▶ **Exercise description**
Scan the records for the word "many". Return each line where it is found.

▶ **Records supplied**
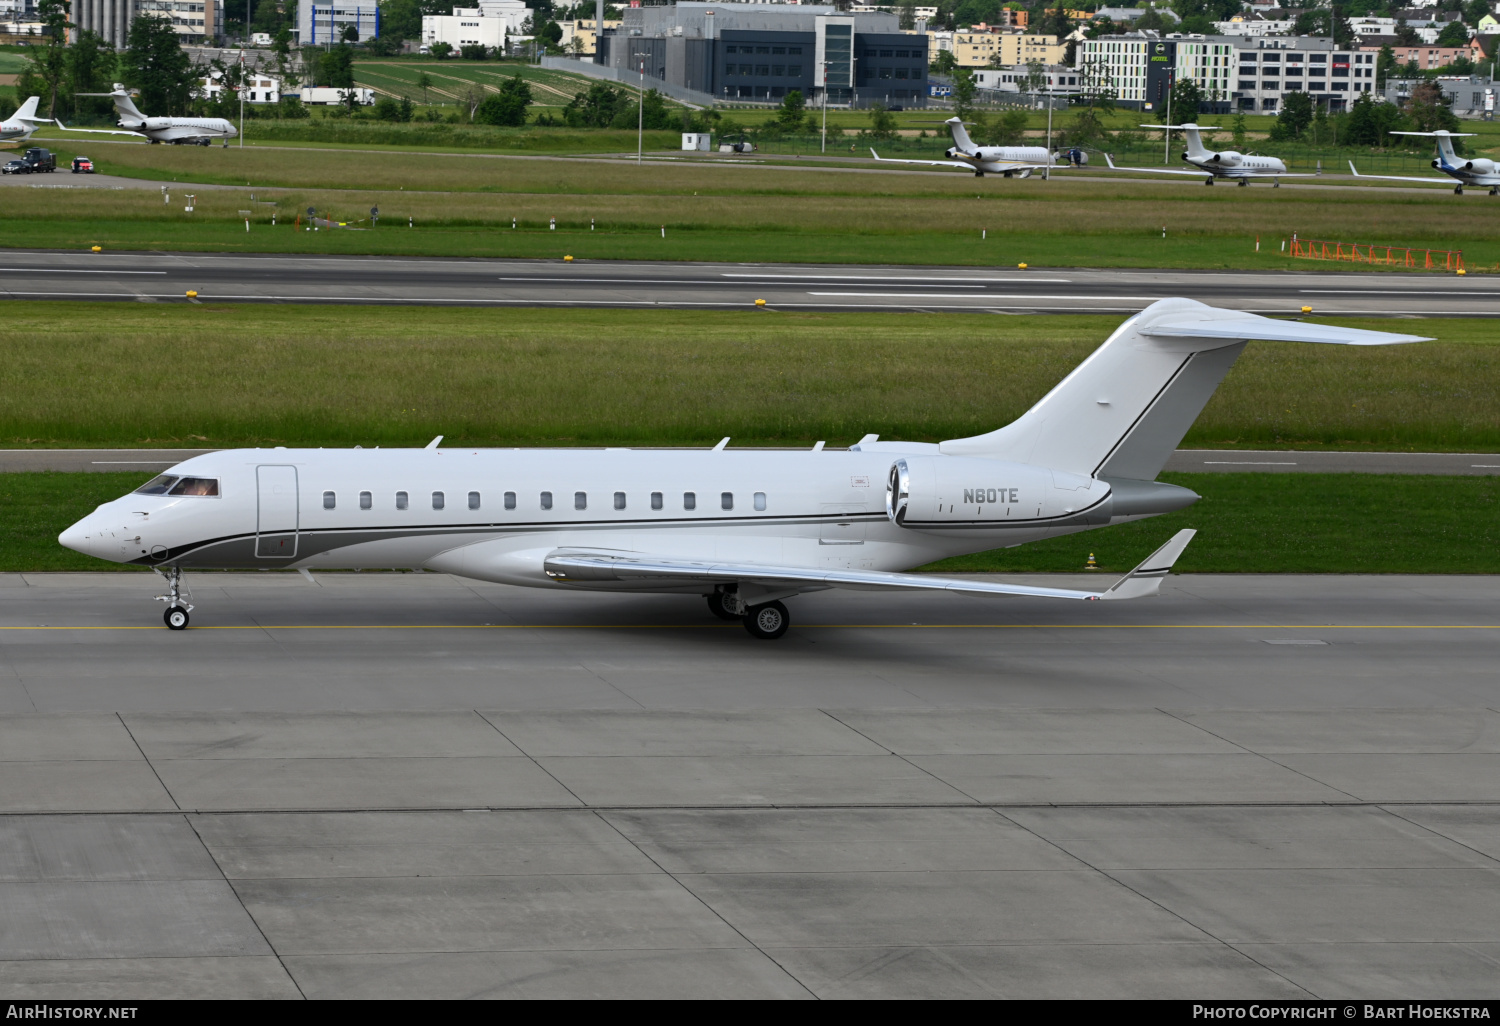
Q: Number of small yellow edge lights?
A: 7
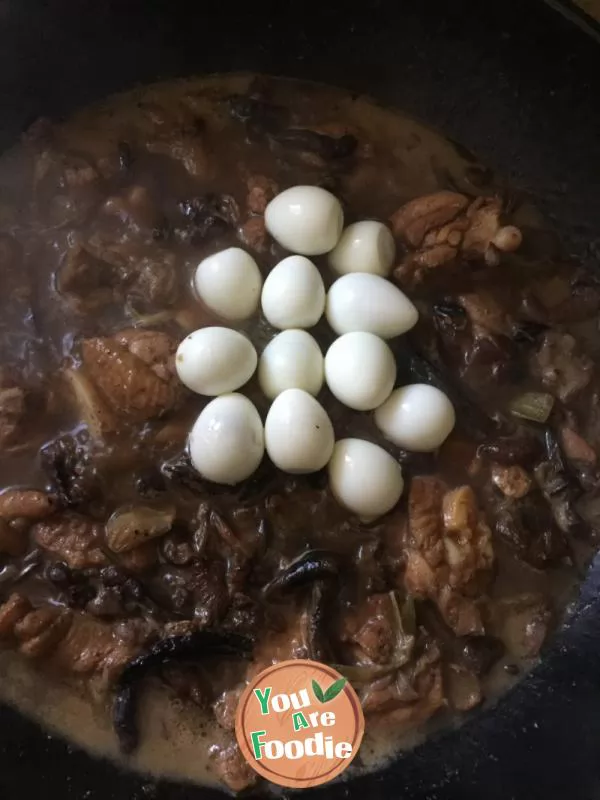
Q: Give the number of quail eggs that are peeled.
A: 12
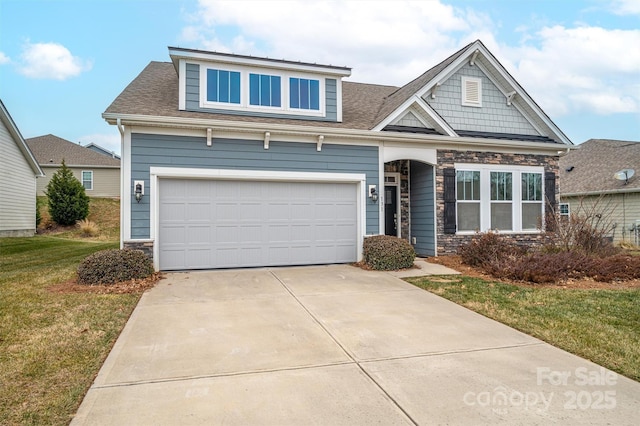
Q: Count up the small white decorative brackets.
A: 6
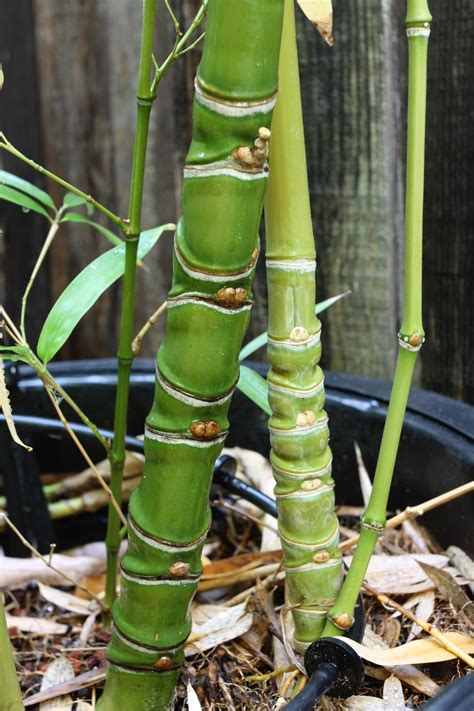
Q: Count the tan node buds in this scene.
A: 11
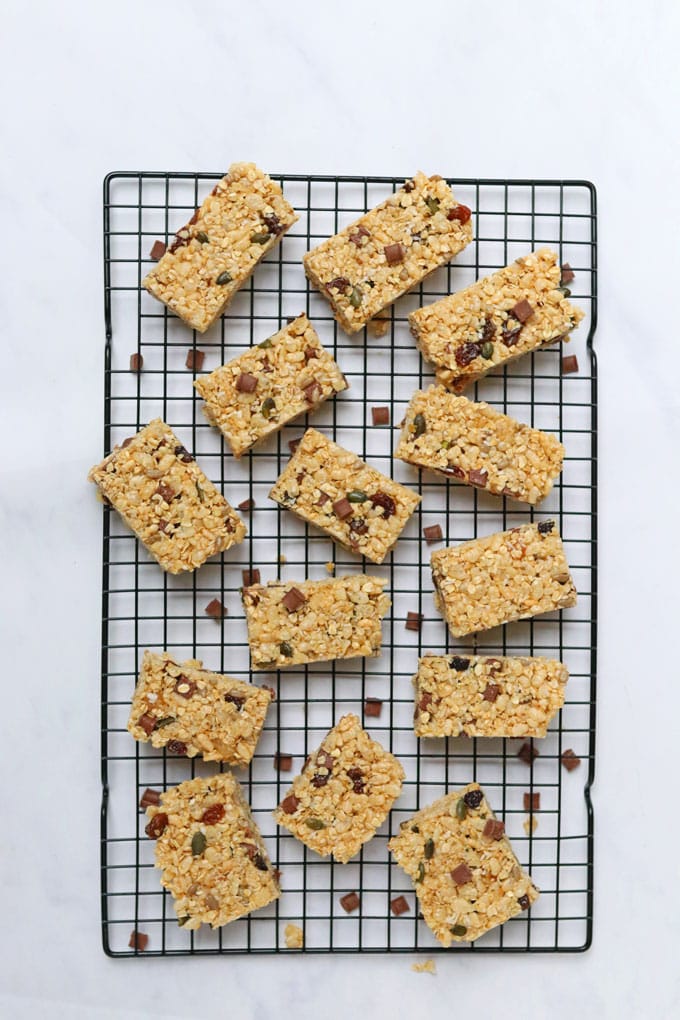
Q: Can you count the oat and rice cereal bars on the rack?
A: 14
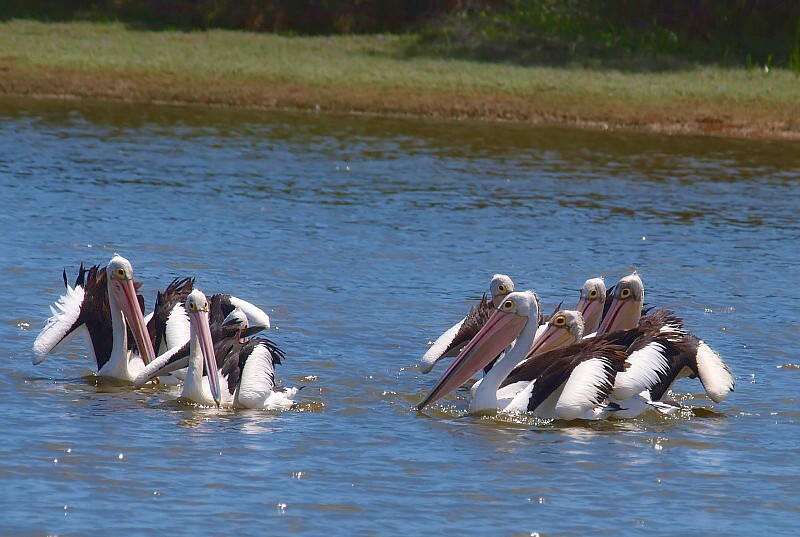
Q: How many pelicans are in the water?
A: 8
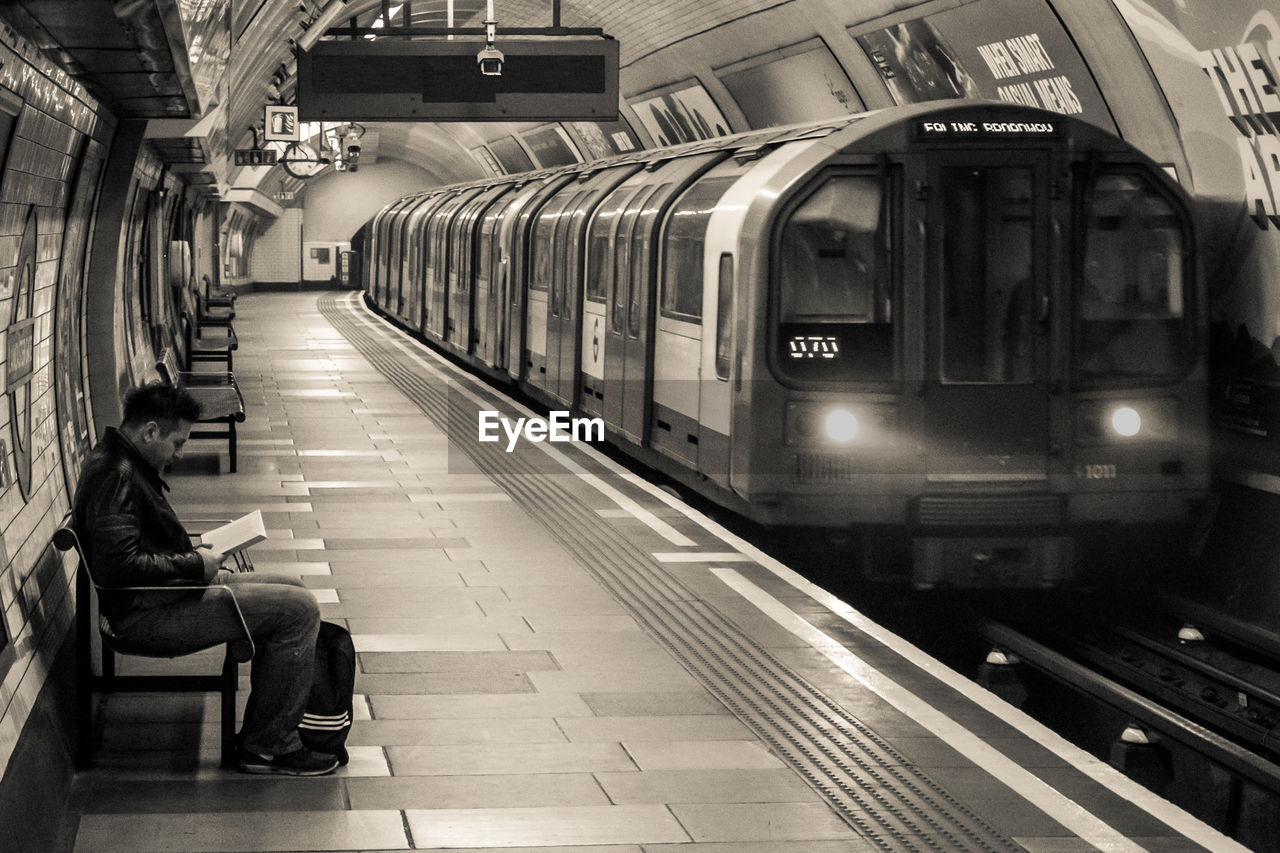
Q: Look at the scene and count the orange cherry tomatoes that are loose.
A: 0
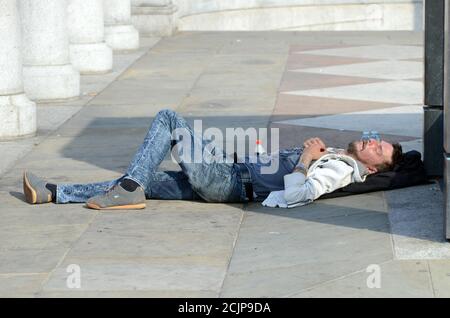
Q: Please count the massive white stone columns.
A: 4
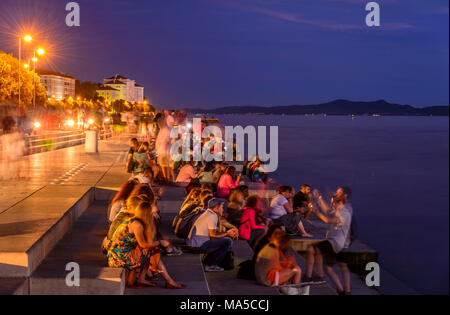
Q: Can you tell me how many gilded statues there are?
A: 0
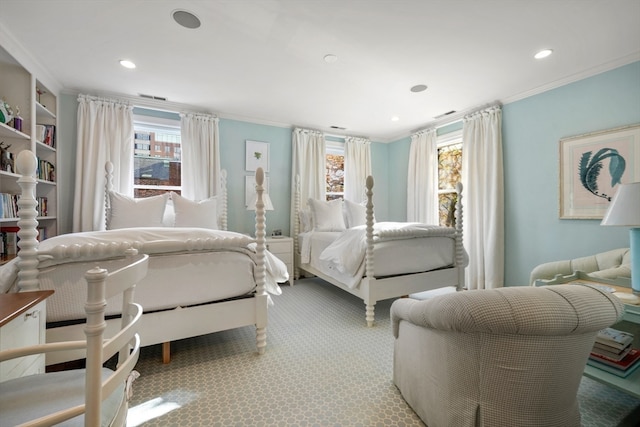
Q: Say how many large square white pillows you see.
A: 4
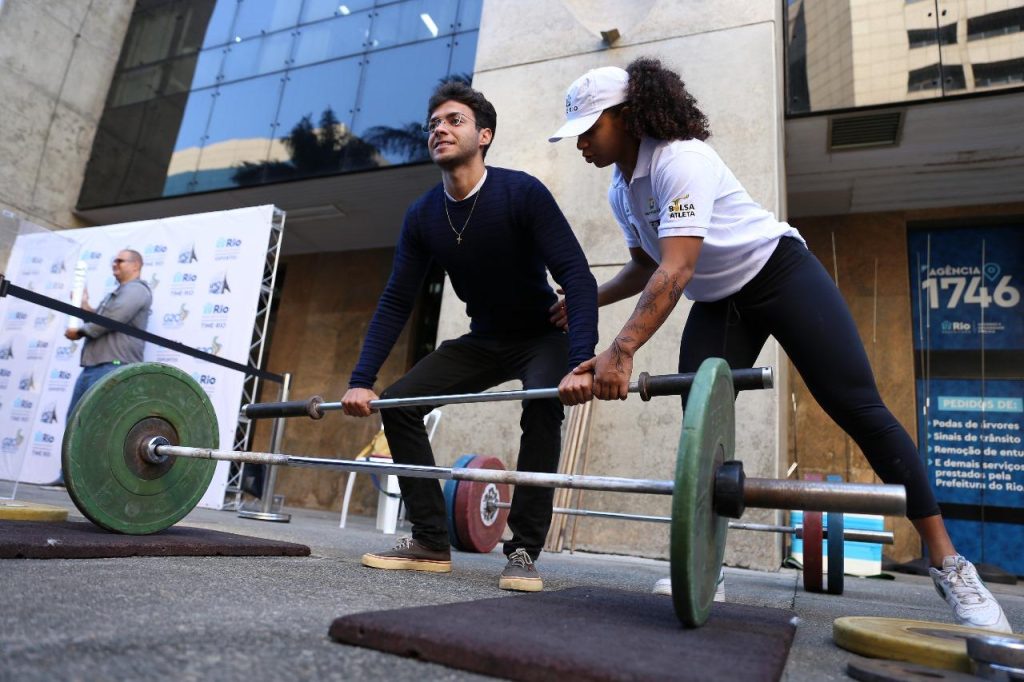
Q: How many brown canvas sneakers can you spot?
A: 2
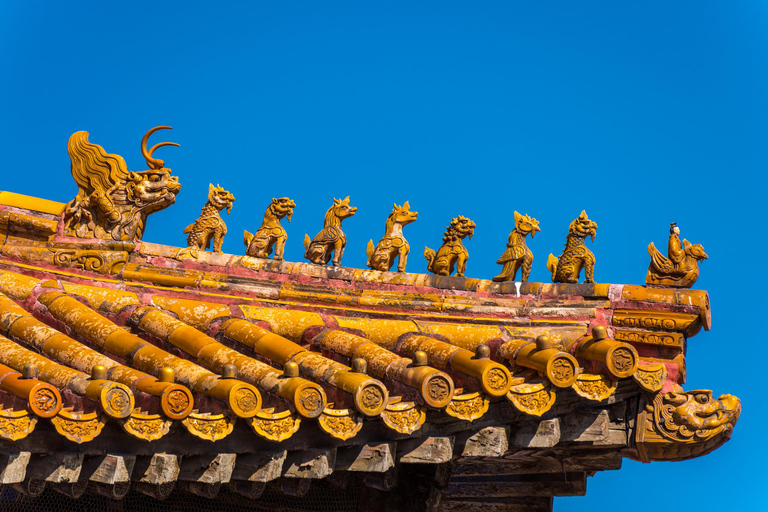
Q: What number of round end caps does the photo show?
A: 10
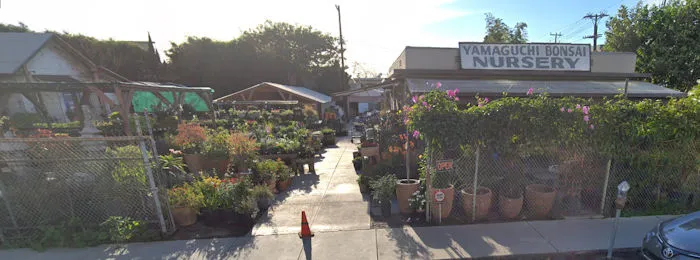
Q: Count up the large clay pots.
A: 5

▶ **Expected answer**
Q: How many pelicans are in the water?
Q: Can you tell me how many gilded statues there are?
Q: Say how many large square white pillows you see.
Q: How many brown canvas sneakers can you spot?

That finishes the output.